Art and Text in the Vienna Genesis
I spent the 2005–2006 academic year researching and writing my dissertation on the Vienna Genesis. One of the world’s most famous codices, the Vienna Genesis comprises the Greek text of the Book of Genesis on the upper part of each page accompanied without exception by painted miniatures to the text on the lower half. Although a large volume of scholarship exists on the manuscript, research over the past sixty years has focused almost exclusively on finding evidence within the Vienna Genesis for lost models of illustrated manuscripts that might prove theories about the origins of Jewish and early Christian book illustration.

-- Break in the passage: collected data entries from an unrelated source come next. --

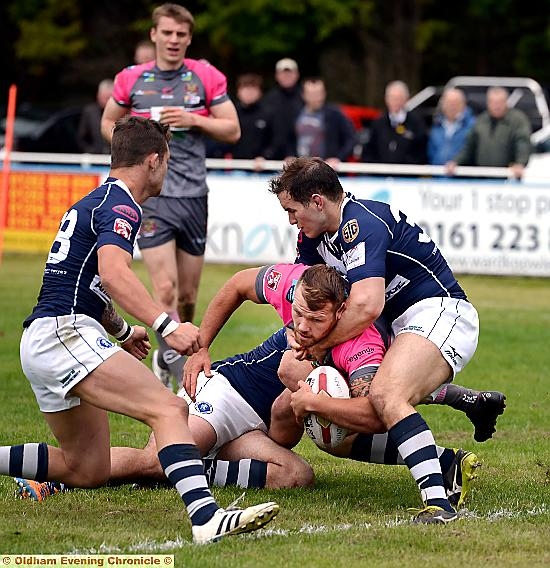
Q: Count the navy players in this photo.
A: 3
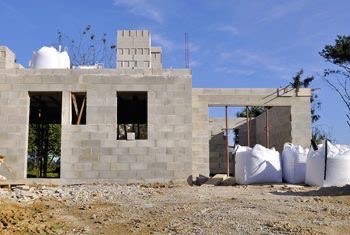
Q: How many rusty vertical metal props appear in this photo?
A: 3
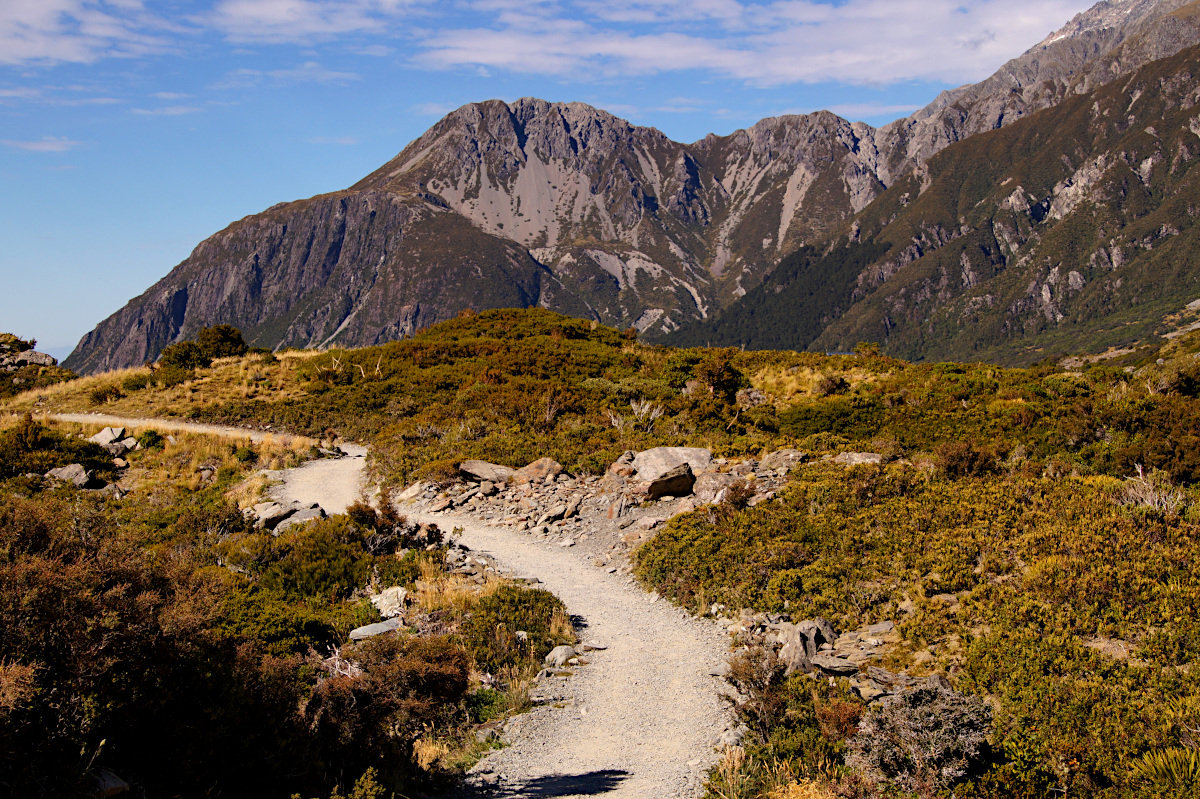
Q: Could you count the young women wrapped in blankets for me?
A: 0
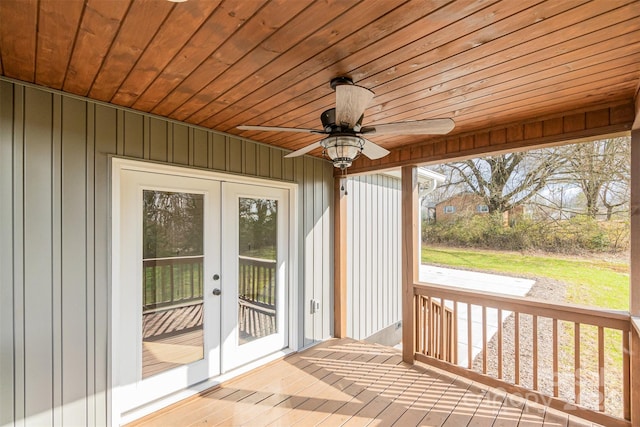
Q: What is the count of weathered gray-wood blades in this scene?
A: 5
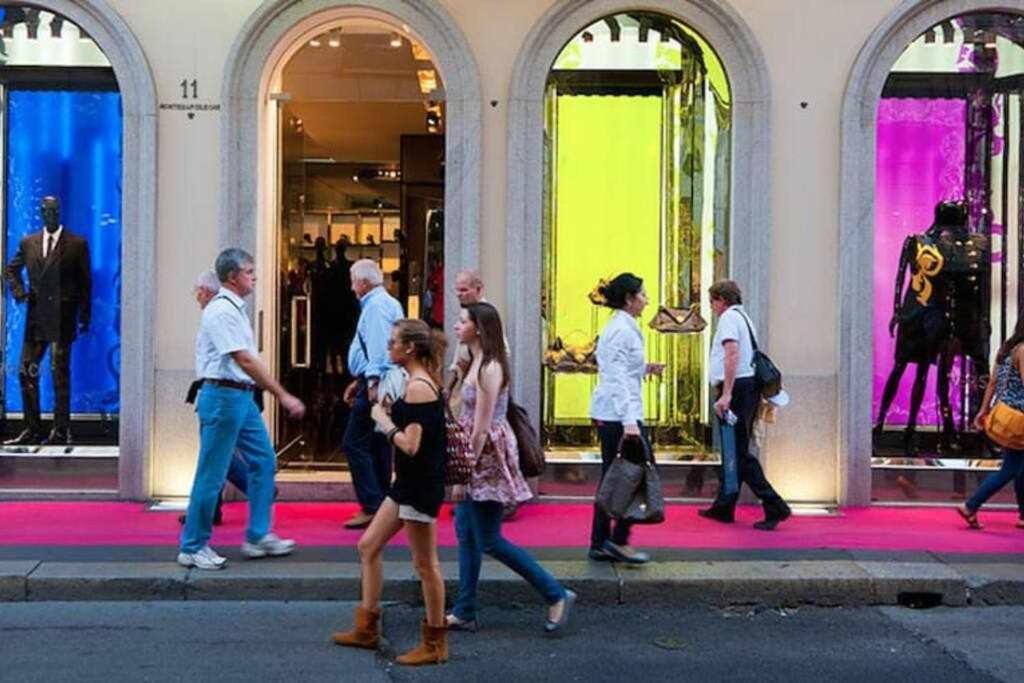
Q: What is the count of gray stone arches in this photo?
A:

My dissertation takes a different approach and investigates the afterlife of the object rather than its origins. It returns to fundamental questions about the codicology and paleography of this purple-dyed manuscript and presents evidence that the Vienna Genesis is most likely a composite codex made up of a sixth-century manuscript and a fourth-century manuscript. I furthermore argue that this composite codex was extensively repainted in Renaissance Italy before it entered the Austrian imperial library in Vienna in the seventeenth century. The dissertation also examines the interesting relationship between the Vienna Genesis’ Greek text and its repainted images as well as considering its original function and possible place of production versus its possible use during the Renaissance. A final chapter discusses the contributions of Franz Wickhoff, who wrote the original facsimile commentary of the Vienna Genesis in 1895, to art historiography and to the field of narratology and considers how narratological analysis can be applied to the codex today. In the end, I am arguing that the Vienna Genesis is a miscellany, a composite group of fragments, a repainted pastiche, and a testament to the complex afterlife and reception history of early Christian codices rather than a means to understand the origins of manuscript illustration.